Mr. Mauldin became a national phenomenon for awhile. He was on the cover of Time magazine, acted in two movies in 1951 -- "The Red Badge of Courage" and "Up Front". He wrote about the war in Korea for Collier's magazine, and unsuccessfully ran as a Democratic candidate for Congress from the state of New York.
As a member of the United Feature Syndicate Mauldin's cartoons attacking racism, the Ku Klux Klan and McCarthyism appeared in newspapers all over the United States. Mauldin's cartoons were unpopular with the newspapers in small towns and he had difficulty getting them published. Disillusioned, Mauldin gave up cartooning.
He returned in 1958 and found a home with the St. Louis Post-Dispatch in 1958. He proceeded to win his second Pulitzer prize the following year. In this prize winning cartoon, Mauldin was commenting on the plight of Soviet author Boris Pasternak. One prisoner in a Siberian camp says to another, "I won the Nobel Prize for literature. What was your crime?"
The year 1962 found Mauldin working for the Chicago Sun-Times. While there, one of his best-known cartoons was created. After the assassination of President John F. Kennedy this cartoon (showing Abraham Lincoln at the Lincoln Memorial, with his hands covering his face) was published.
During his career Mauldin wrote and illustrated more than twelve books. This included Up Front (1945), Back Home (1947), Mud and Guts (1978), Hurray for B.C. (1979), Bill Mauldin's Army (1983) and Let's Declare Ourselves Winners and Get the Hell Out (1985).

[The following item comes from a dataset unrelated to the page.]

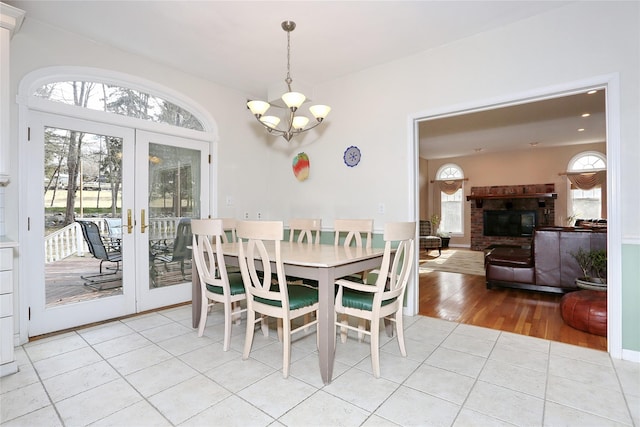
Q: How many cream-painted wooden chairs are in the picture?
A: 6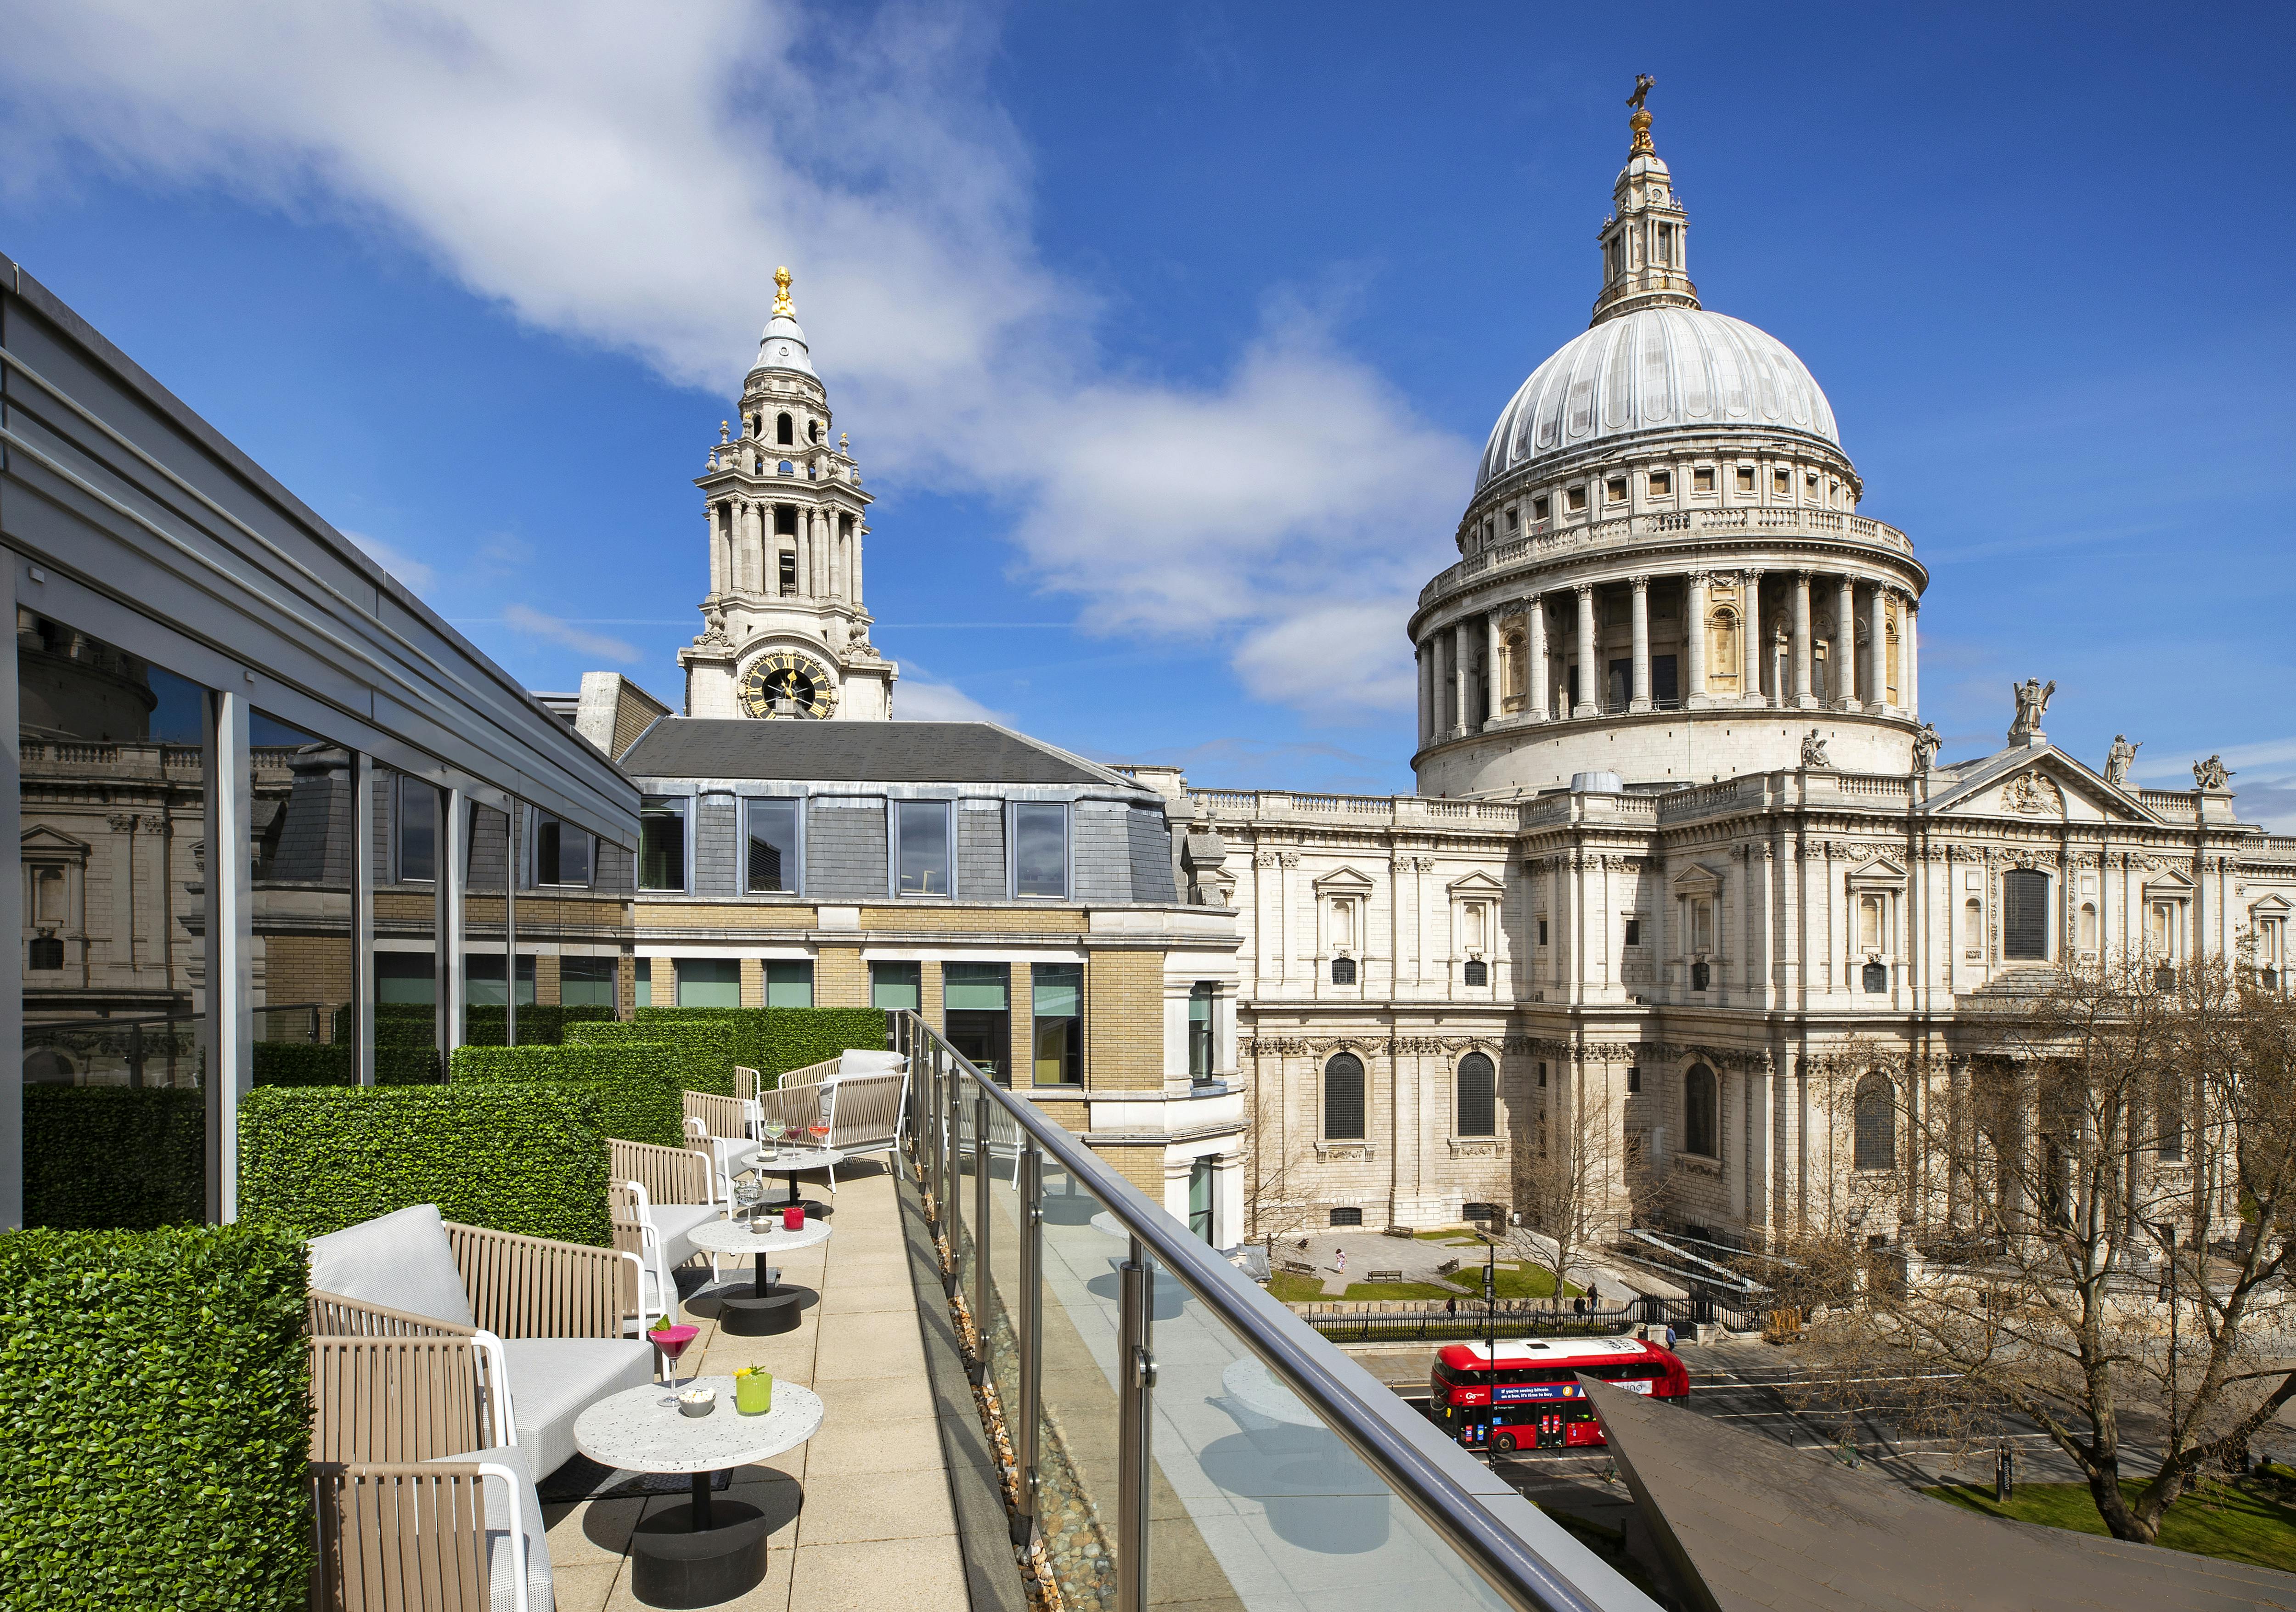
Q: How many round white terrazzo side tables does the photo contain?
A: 3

On Wednesday, January 22, 2003 Bill Mauldin died of complications from Alzheimer's disease, including pneumonia, at a Newport Beach nursing home, said Andy Mauldin, 54, of Santa Fe, New Mexico, one of the cartoonist's seven sons.
"It's really good that he's not suffering anymore," he said. "He had a terrible struggle." He was laid to rest in Arlington National Cemetery. Section 64, Grave 6974. Accordingly, he is now at rest among his beloved GI's.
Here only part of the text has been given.